For convenience when calling methods on multiple node types, use the dispatch or dispatch_once macros. See Dispatch Pattern.

Dispatch

When working with the AST, you can either:

  • Manually walk the tree through concrete node types.
  • Iterate over node lists.

To make traversal easier, auto_lsp provides two macros: dispatch_once! and dispatch!, which call methods on nodes matching a given type.

dispatch_once

Calls the method on the first node that matches one of the specified types and returns early.

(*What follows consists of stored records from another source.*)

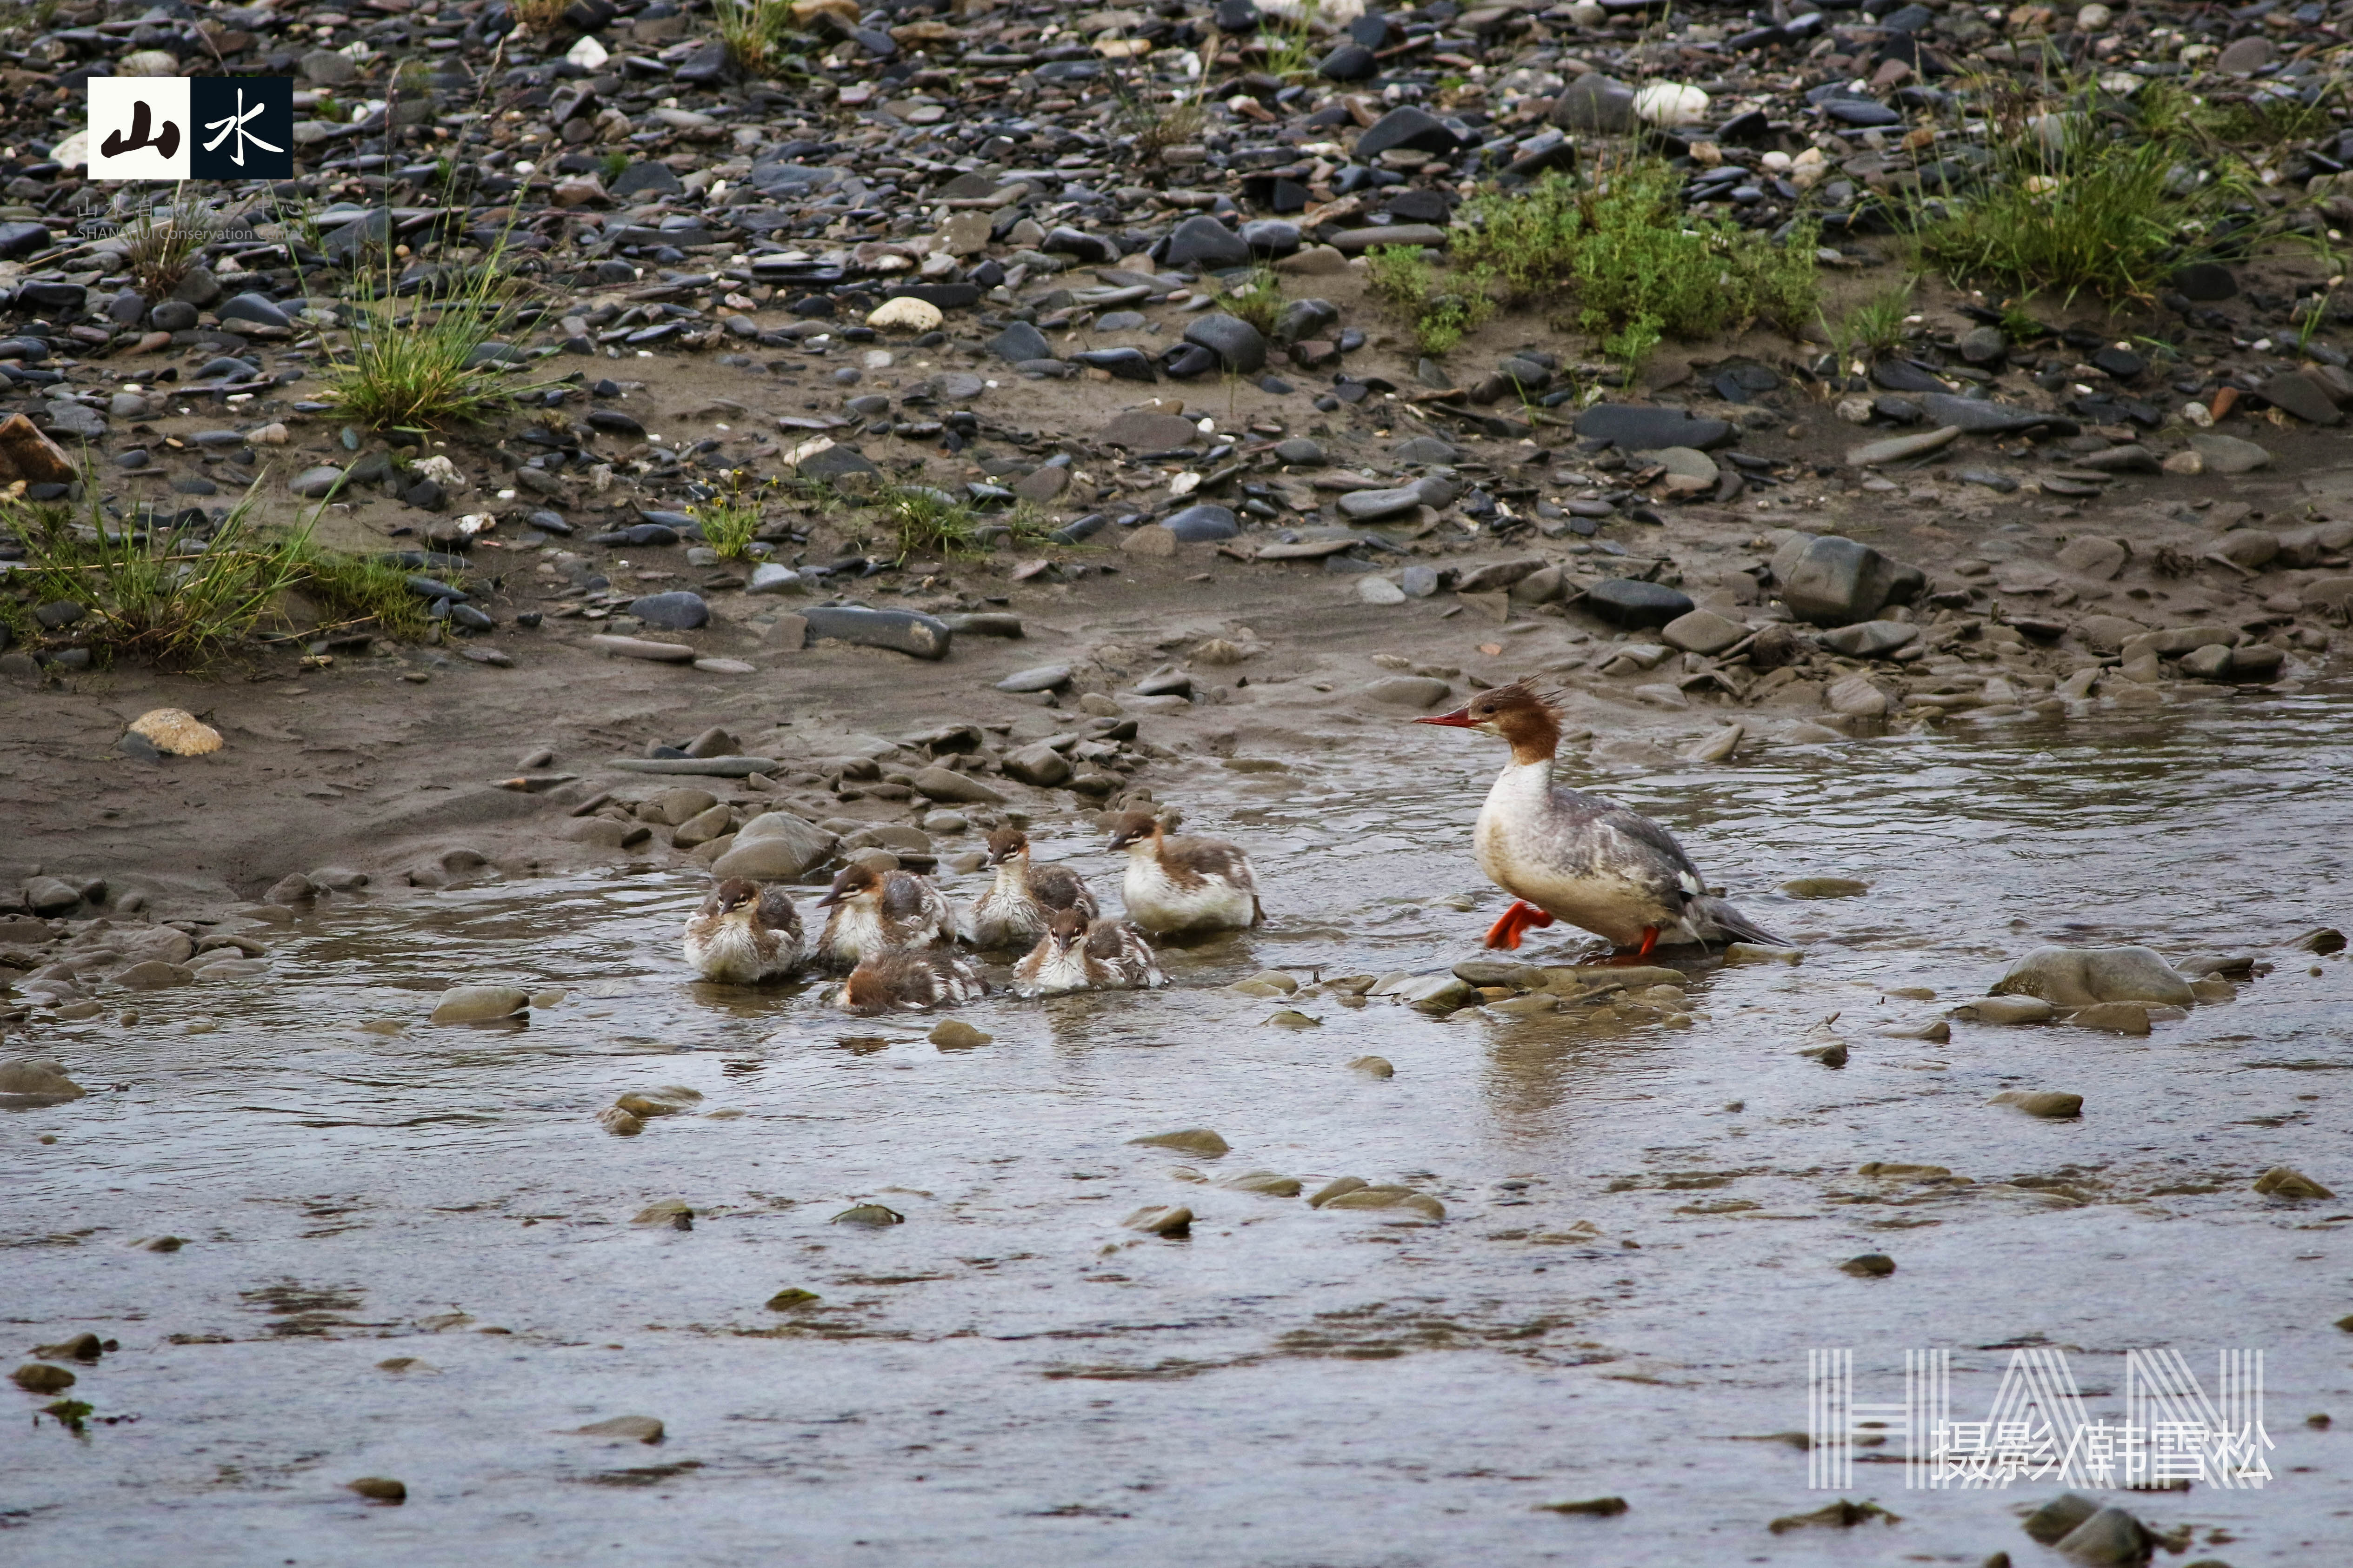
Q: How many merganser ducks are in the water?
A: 7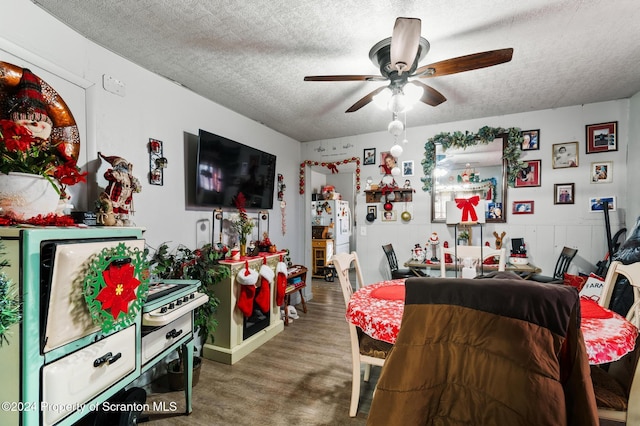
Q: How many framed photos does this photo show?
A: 13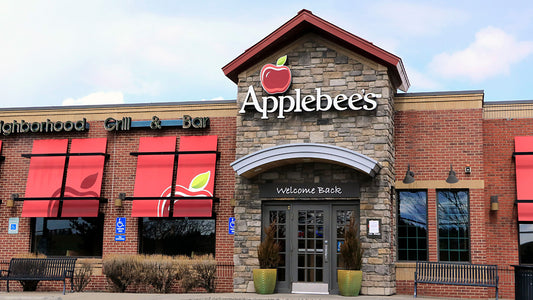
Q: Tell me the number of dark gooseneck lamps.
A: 2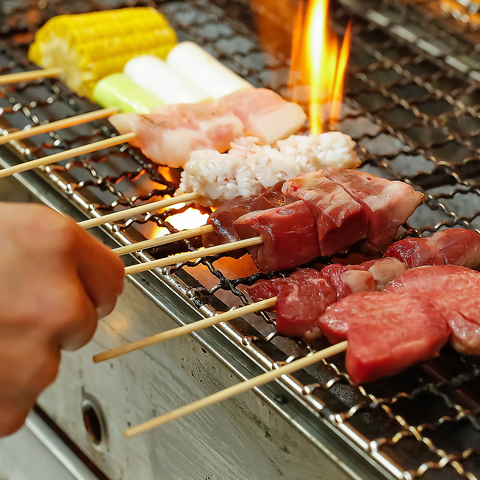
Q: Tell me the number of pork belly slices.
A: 3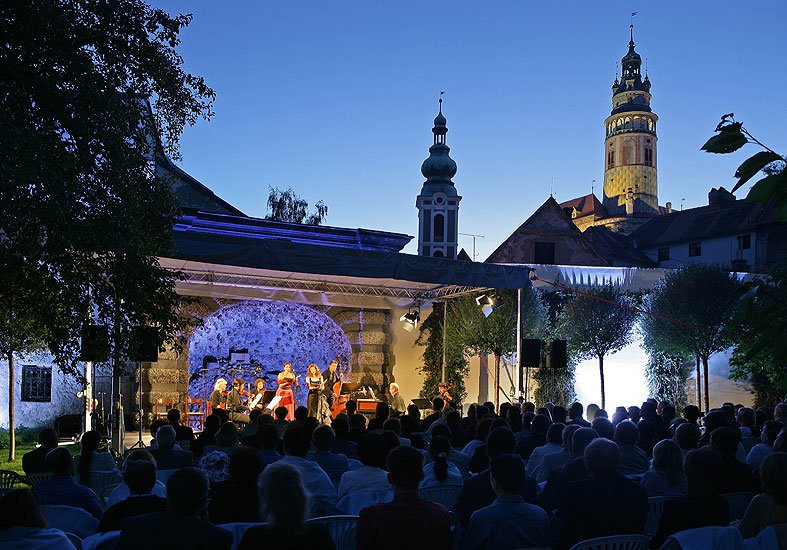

use ast::generated::{FunctionDefinition, ClassDefinition};
use auto_lsp::dispatch_once;

dispatch_once!(node.lower(), [
    FunctionDefinition => return_something(db, param),
    ClassDefinition => return_something(db, param)
]);
Ok(None)

dispatch

Calls the method on all matching node types.

use ast::generated::{FunctionDefinition, ClassDefinition};
use auto_lsp::dispatch;

dispatch!(node.lower(), [
    FunctionDefinition => build_something(db, param),
    ClassDefinition => build_something(db, param)
]);
Ok(())

Lower Method

The .lower() method retrieves the lowest-level (most concrete) AST node for a given input.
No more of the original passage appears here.